利用報告書

カーボンナノチューブの熱処理実験
山崎悟志(先端素材高速開発技術研究組合)

課題番号 :S-20-SH-0010
利用形態 :共同研究型支援
利用課題名(日本語) :カーボンナノチューブの熱処理実験
Program Title (English) :Heat treatment of carbon nanotubes
利用者名(日本語) :山崎悟志1)
Username (English) :S. Yamazaki1)
所属名(日本語) :1) 先端素材高速開発技術研究組合
Affiliation (English) :1) ADMAT

1.概要(Summary )
近年、カーボンナノチューブ(CNT)で構成された線材は、炭素繊維などの高強度繊維や金属導体に匹敵する機械特性および導電性を備えている1)。CNT線材における導電性を司るCNT自体の構造要因はCNTの結晶性から、線材の密度まで複数存在する。また、CNT表面には大気中のガスやCNTの精製プロセスで付着した官能基が存在し、CNT自体の導電性を下げる要因にもなる。よって、CNTの結晶性の向上や吸着物質を取り除くことは、導電性を向上させる効果があると期待され、これを実現するプロセスはCNT線材の実現には非常に重要である。
 今回は、市販品の多層CNTに関して、結晶性の向上や官能基除去を目的に不活性ガス中で熱処理を行った。

2.実験(Experimental)
利用装置:超高温雰囲気焼成装置
測定試料は浮遊触媒法で合成された直径が5nm以下の多層CNTを用いた。多層CNTをイソプロピルアルコールに分散させた後、ろ過することでφ30mm、厚さ0.05mmのバッキーペーパーを作製した。試料は加工成形後、1200~3000℃の高温で熱処理を行った。

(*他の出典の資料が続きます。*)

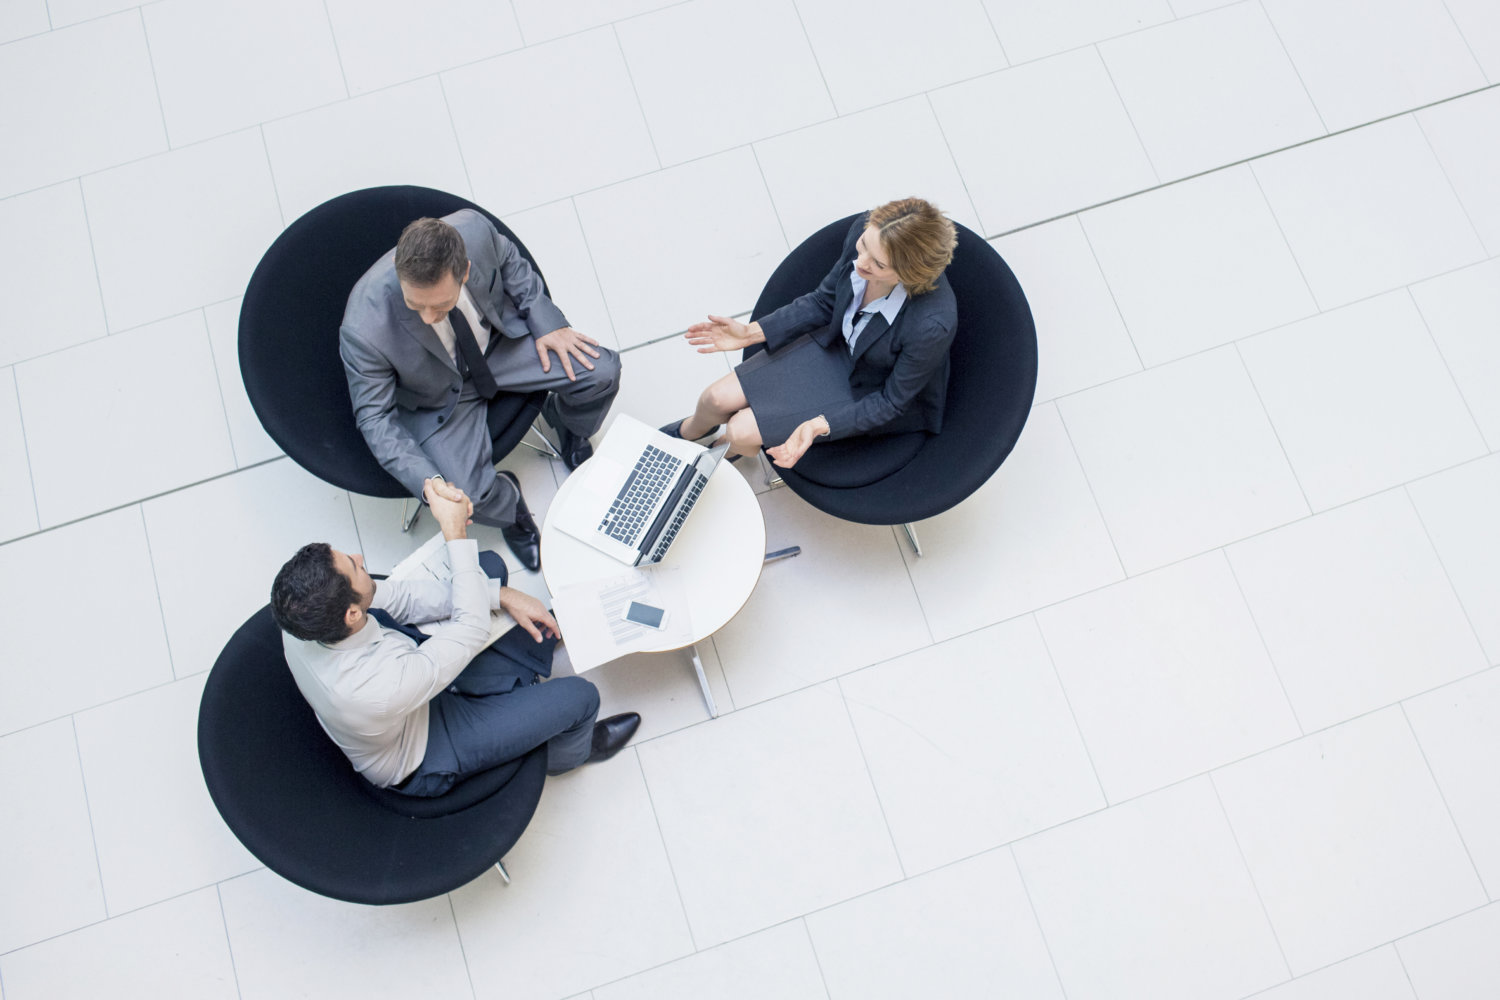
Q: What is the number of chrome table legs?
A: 2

3.結果と考察(Results and Discussion)
 バッキーペーパー状の試料は、2400℃以下での熱処理後では、バッキーペーパーの折り曲げを繰り返しても形状が著しく変化することは無かった。一方で、2600℃以上で熱処理した試料は折り曲げを行うとバッキーペーパー自体が崩れた。これは、熱処理温度によって、柔軟性のあるCNTの構造が変化していることを示唆している。先行研究でもCNTの構造が熱処理によりグラファイト化していることが報告されており2)、本研究で熱処理した試料でも同様の構造変化が起きていると推測する。
 今後は熱処理した試料について構造解析及び導電性を評価することで熱処理の効果を解明する。

4.その他・特記事項(Others)
参考文献
1) Lauren W. Taylor et al., Carbon. 171, 689-694(2021).
2) Un Jeong Kim et al., Carbon. 46, 729-740(2008).

支援者
藤澤 一範、姜 天水

謝辞
この成果は、国立研究開発法人新エネルギー・産業技術総合開発機構(NEDO)の委託業務(P16010)の結果得られたものです。
信州大学の藤澤助教、姜様のアニール実験の実施には深く感謝申し上げます。